Transporting the weight or bulk of a nuke has never been the long pole in a terrorist or rogue nation’s plot. It’s the buying or making a bomb, and smuggling the bomb that are hard. Also being confident enough you’ll get away without being blamed, or being fanatical enough you don’t care if you get blamed.
Those obstacles are the reason(s) nuke attacks are not already commonplace around the world
Why would you want to put it on an airplane? Park your van in the airport parking lot, and you’ll take out a whole bunch of planes. And the rest of the airport. And the rest of the city. Even these “small” thermonuclear bombs are about 20-30 times the energy of the devices that destroyed Hiroshima and Nagasaki.

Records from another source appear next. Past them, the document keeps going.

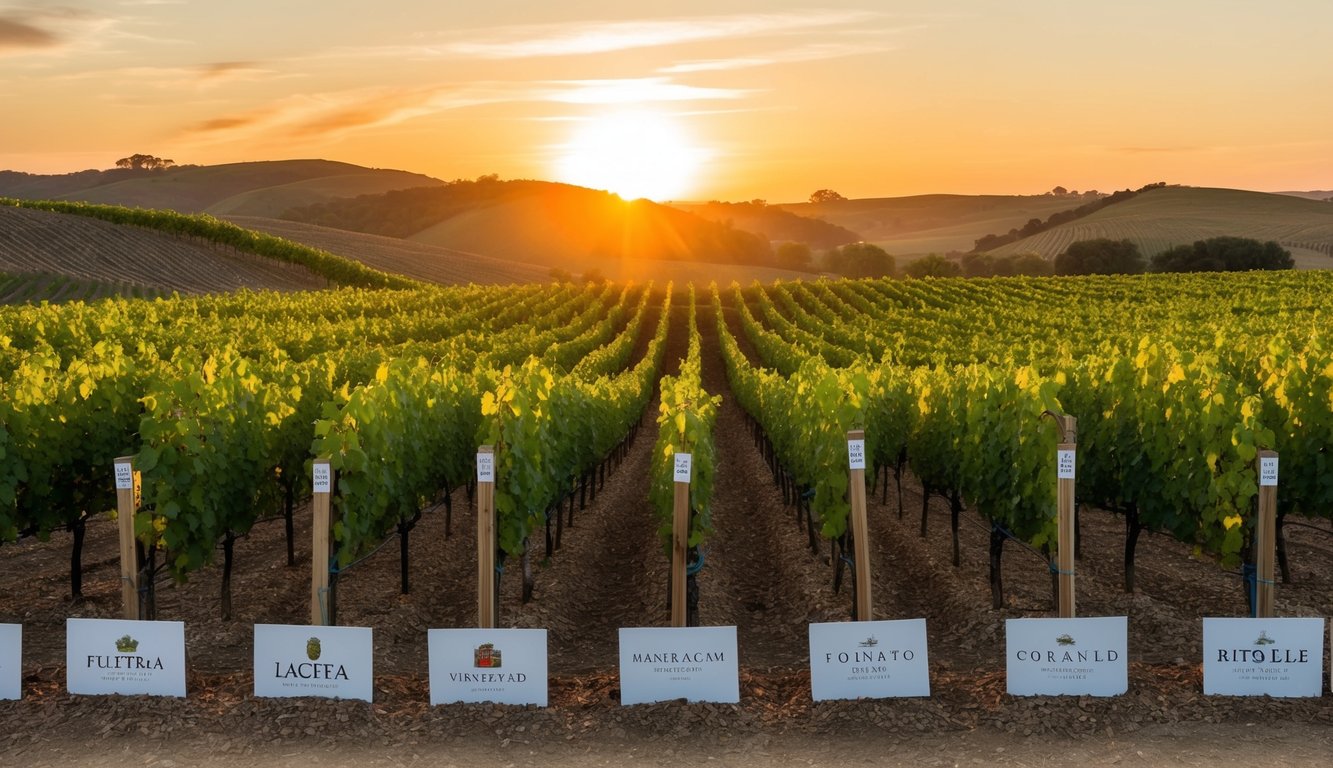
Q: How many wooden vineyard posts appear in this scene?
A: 7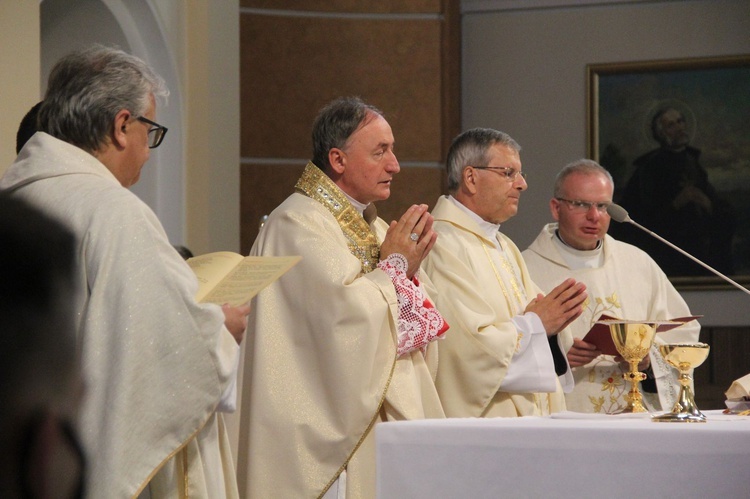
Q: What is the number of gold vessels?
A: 2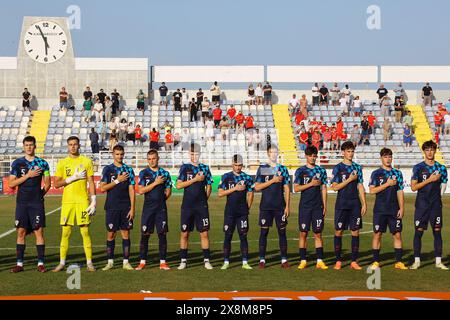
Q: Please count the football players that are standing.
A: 11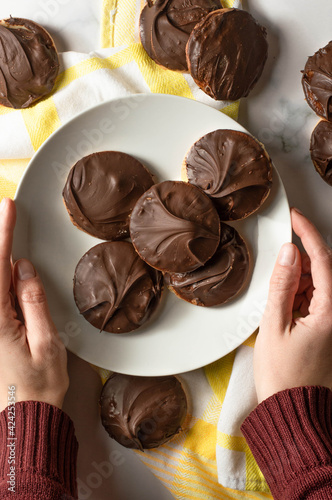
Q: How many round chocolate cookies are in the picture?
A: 11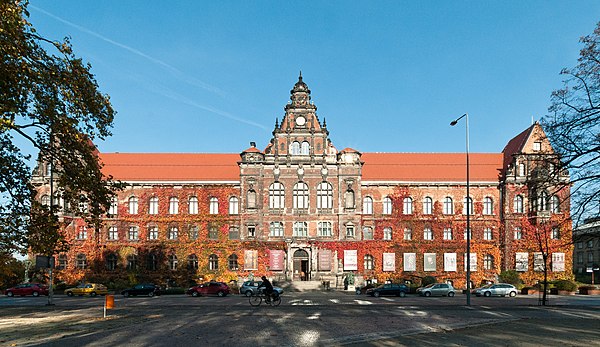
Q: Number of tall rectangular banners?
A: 12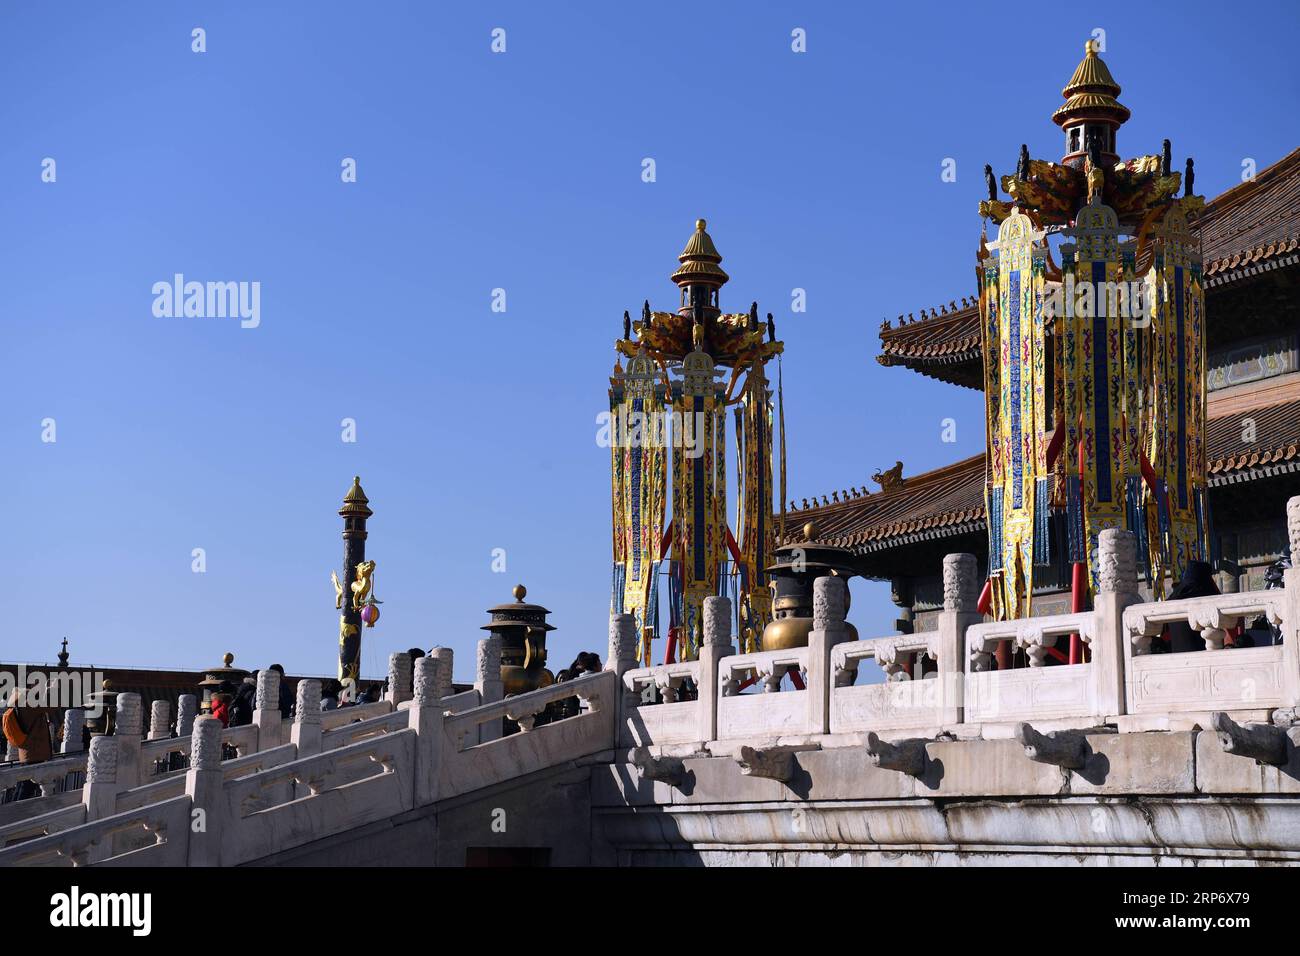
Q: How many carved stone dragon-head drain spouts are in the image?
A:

Thermonuclear bombs still contain high explosives as part of the fission first stage, not to mention they give off a fairly significant amount of radiation (don’t ask me how I know). I know explosives detection equipment is used at most airports, and I’m reasonably sure any radiation monitoring equipment would detect a nuclear device moving through an airport. If your goal is to deliver a nuclear warhead to a major city I don’t think commercial airlines are the way to go regardless of how small you can make it.
I wouldn’t have it put on an airplane-I would check it in a couple of hours before the flight, leave the building and drive away, then have it detonate about 15 minutes before flight. Once it is checked in, it officially belongs there and no one will be suspicious.